Education programs give students out-of-this-world access to space science
HAZARD, Ky. (WYMT) - What do both NASA and the Challenger Learning Center in Hazard have in common? They are both working to teach students more about what life is like off of Earth.
For NASA officials, they are trying to educate students about space through an education series called “Habitat Space.”
John Shoffner, an Axiom Space astronaut and founder of the Perseid Foundation, took part in the series.
The Middlesboro native explained, “We had this notion to film episodes of what it’s like in space, on the space station, in a way that kids can compare it to life on earth.”
Shoffner often says, “Just wait until you get up here and try it for yourself,” throughout the series.
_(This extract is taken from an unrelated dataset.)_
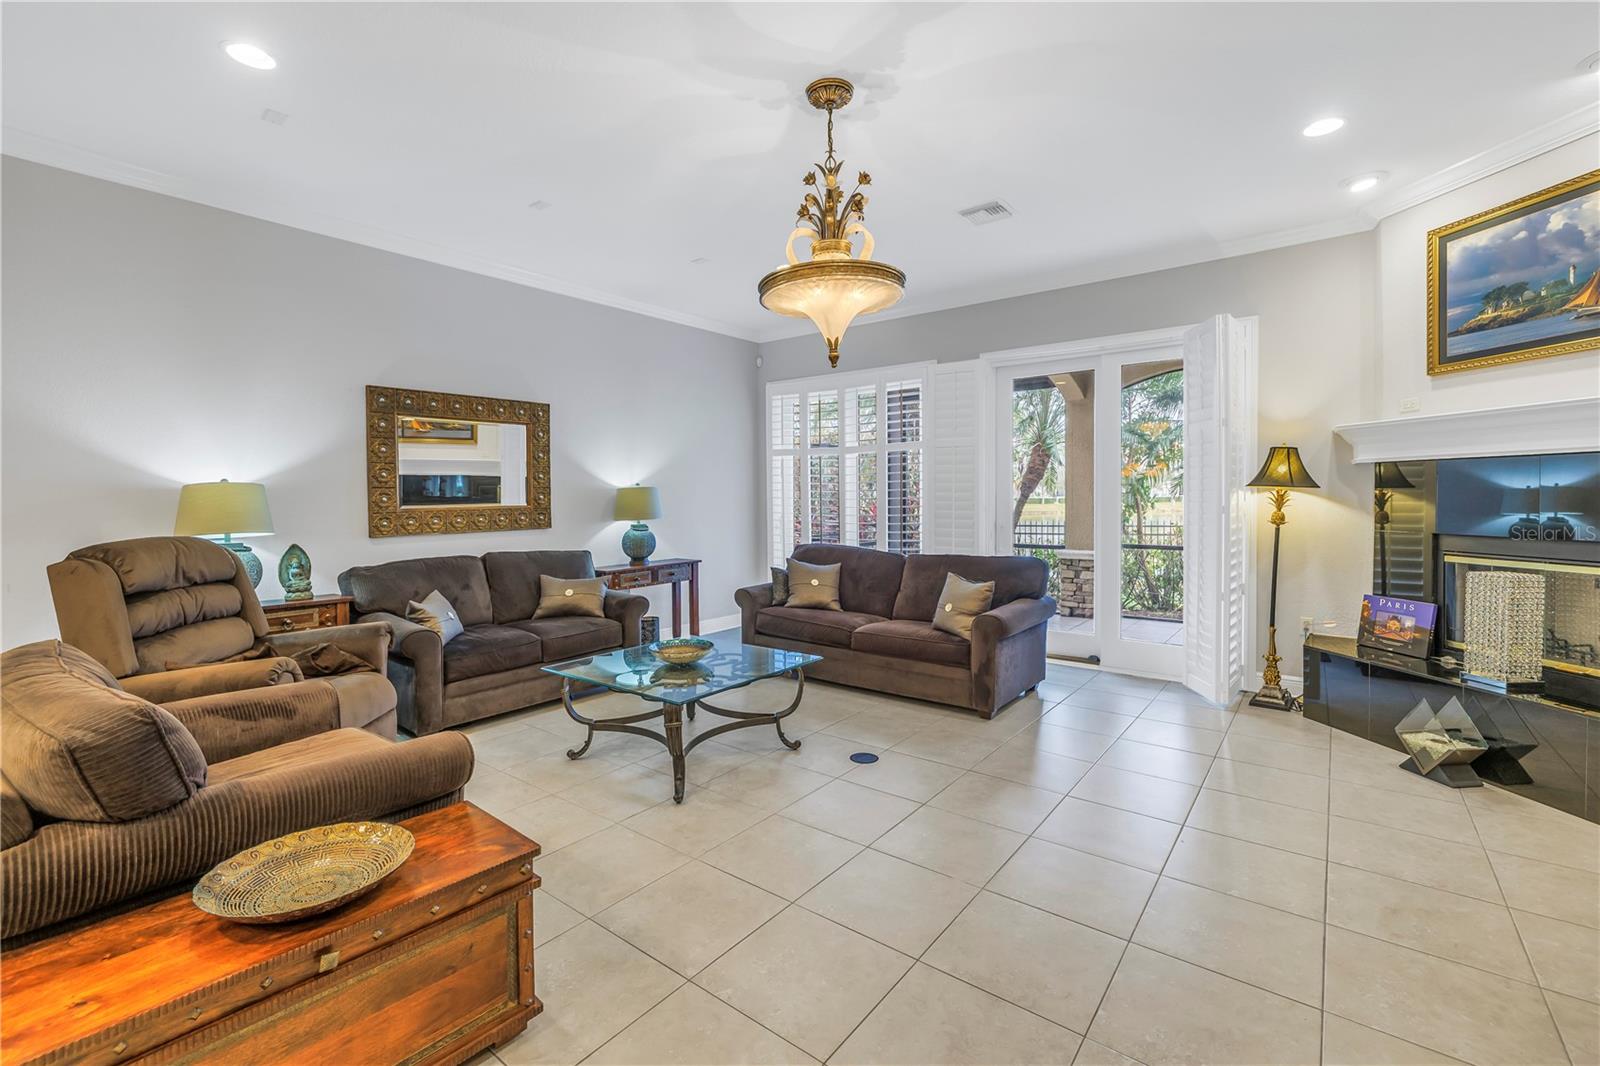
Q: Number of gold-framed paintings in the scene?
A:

Each episodes takes students through the daily life of an astronaut in space.
Shoffner was the 598th person to visit space. He was in an Axiom Space mission earlier this year.
He explained that the series, “Revolves around changing the belief culture in the classroom that they do have a place and a role. Whatever they want, they bring that voice forward, and start learning all they can about that.”
While Shoffner explains what life was like while in space, the Challenger Learning Center in Hazard gives students the opportunity to explore space while still on Earth.
“A normal day at the Challenger Center for us involves a trip to Mars with a group of students that might be establishing a colony on the surface. Maybe we’re tracking a new comet in space or going back to the moon,” said Programming Director Joseph Collins.
The Challenger Learning Center offers exhibits and activities for students that give them simulated experiences involving space.
Activities include a launch bay, mission control room and more.
“So, if we want to get to that point where we have the next generation of space scientists and explorers, then we need kids to see that at an early age,” said Programming Director Joseph Collins.